Royal still holds records—for the longest punt return (96 yards) and the most pass interceptions in four years (17)—at his alma mater, the University of Oklahoma.

During his first season at UT, he made an estimated $17,000 a year.

A native of Hollis, Oklahoma, Royal was made an honorary Texan by the Texas House of Representatives after his first UT season.

He’s a chronic hand-washer.

His friends call him Delbert, a code name devised during his heyday to keep his identity and location a secret from the media.

He never insisted on wearing a good-luck tie or adhering to a pregame ritual. He also refused to pray before games, once commenting, “I think the Lord is neutral about these things.”

Royal and his wife, Edith, regularly visited with LBJ and Lady Bird in the White House, on the Johnson Ranch, and in Acapulco.

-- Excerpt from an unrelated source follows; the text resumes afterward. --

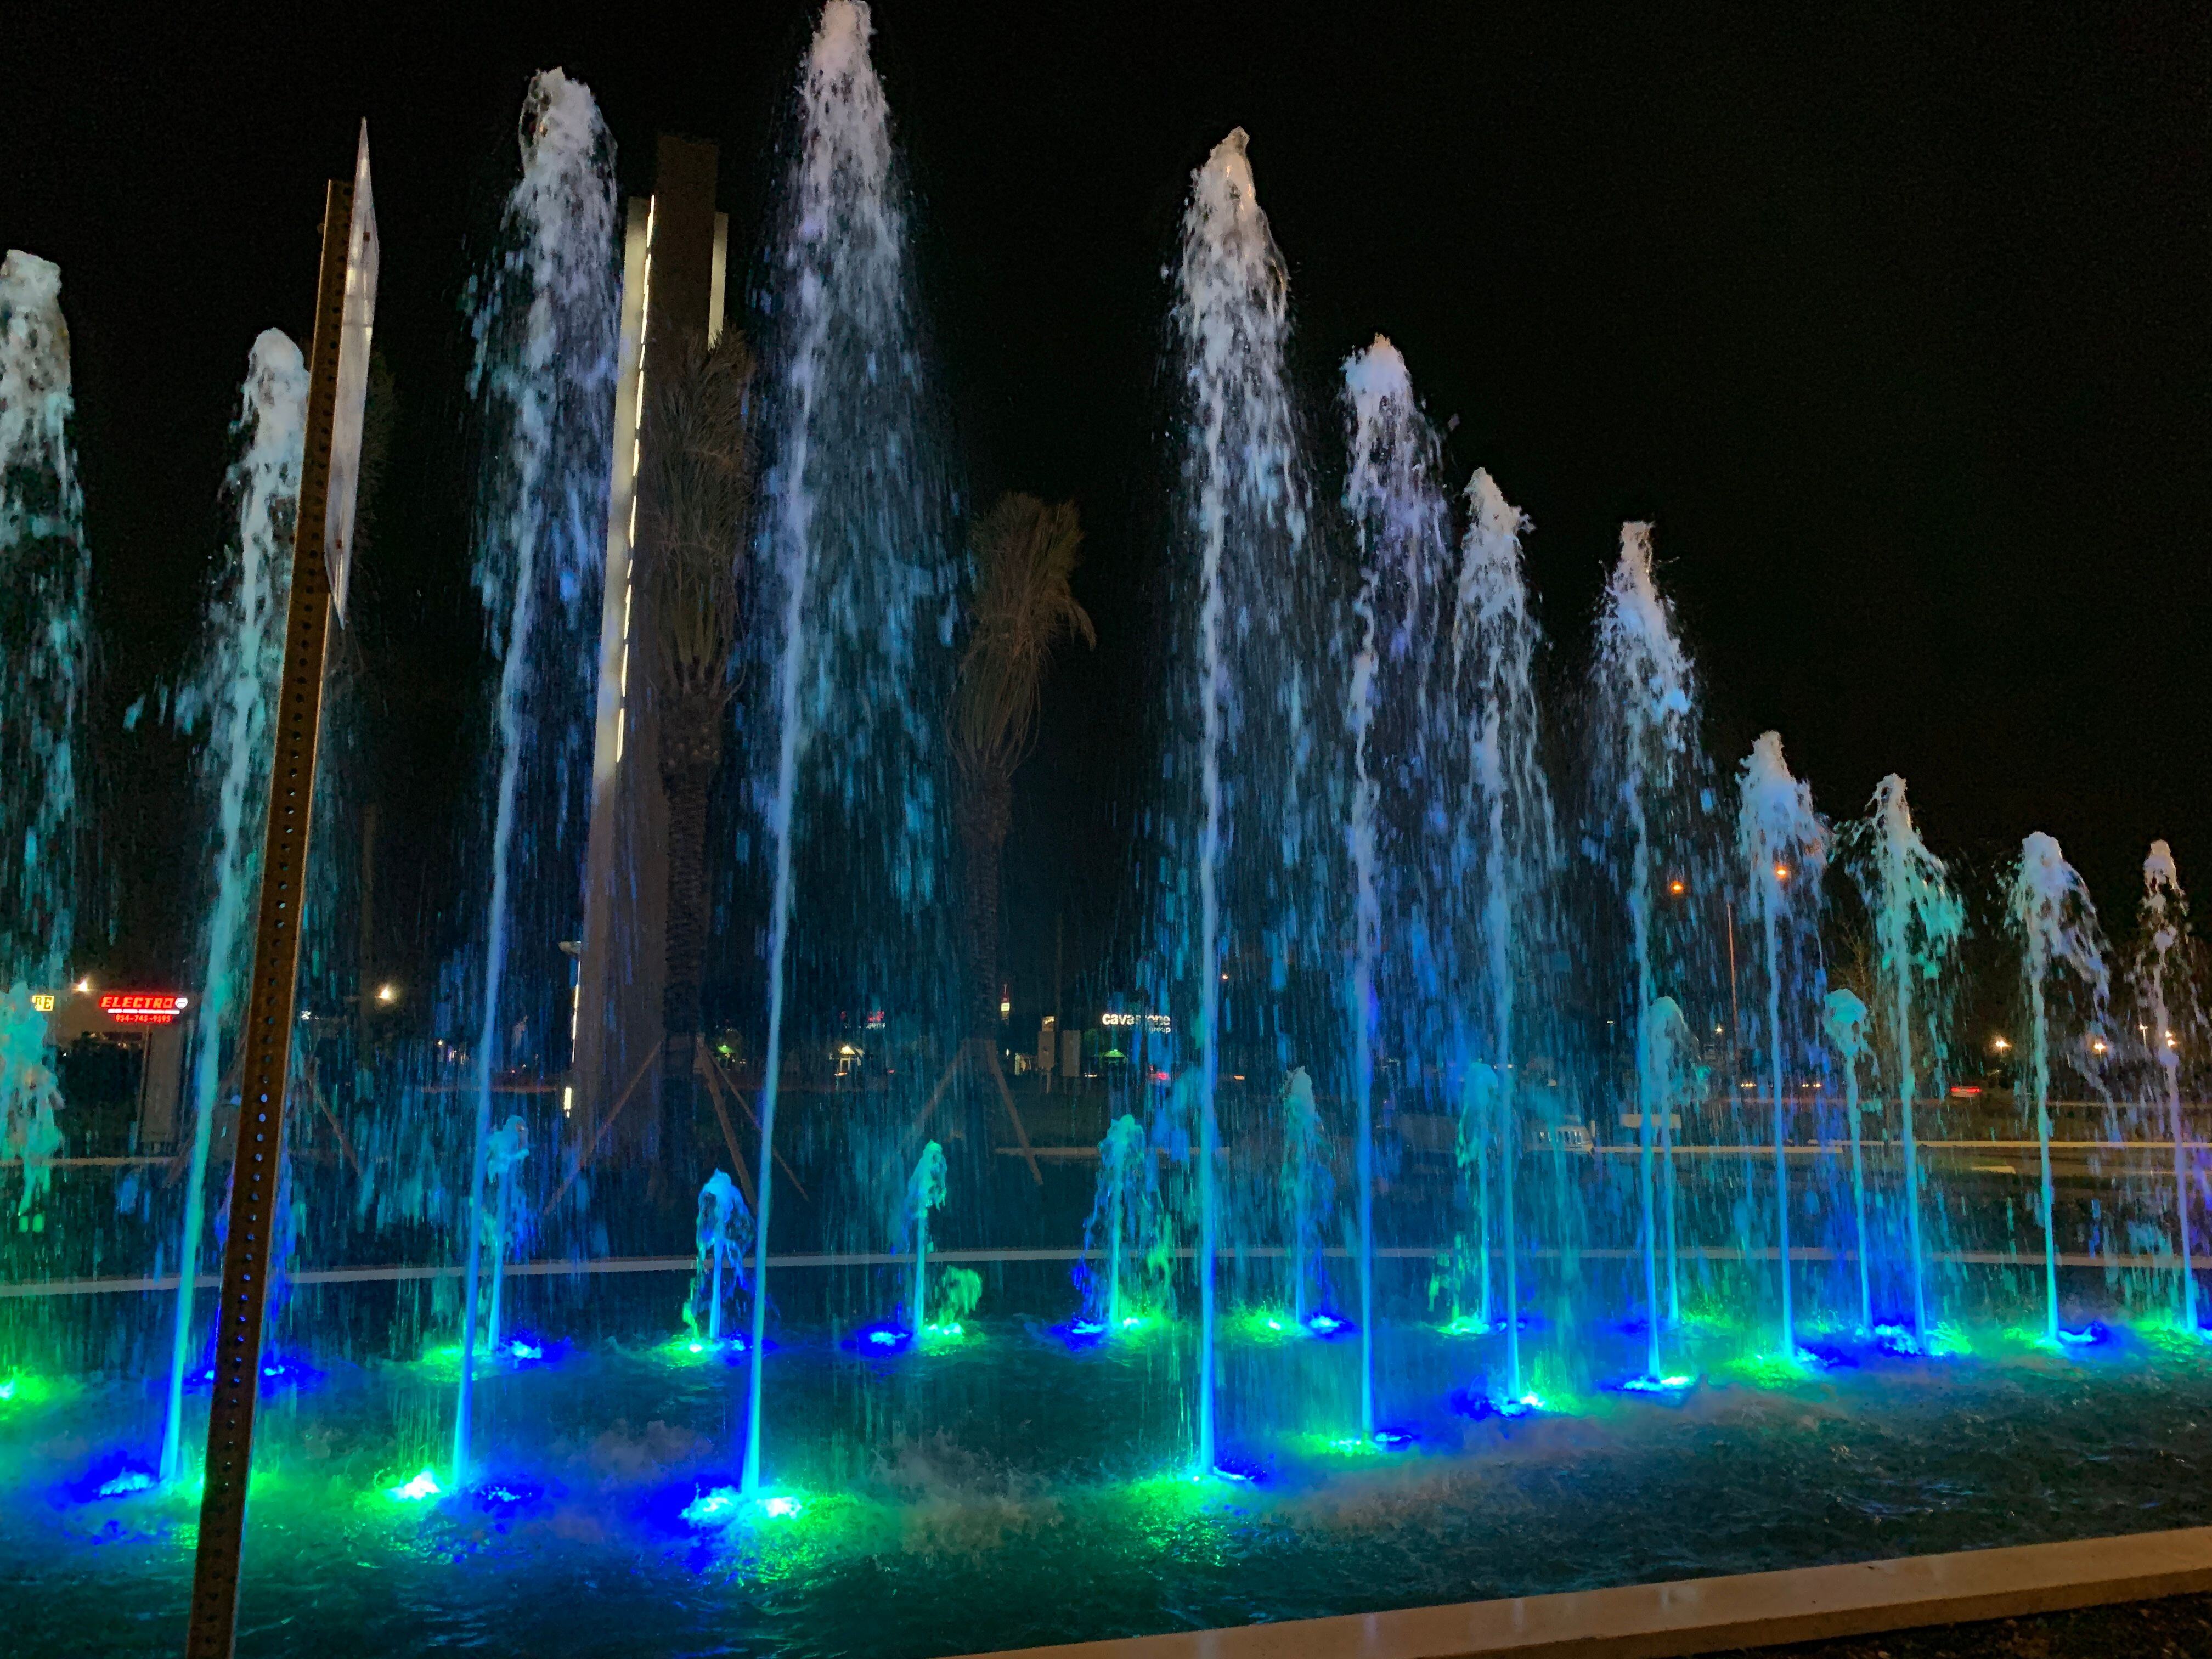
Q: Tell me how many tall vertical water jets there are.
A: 12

In 1991, to help settle Willie Nelson’s tax debt, Royal paid $117,350 for his friend’s Pedernales Country Club after it was seized by the Internal Revenue Service and sold at public auction. He had often played golf there. Referring to his friendship with the singer, an avowed pot smoker, Royal once assured fans that he had never touched marijuana himself: “Heck, no—never have, never will.”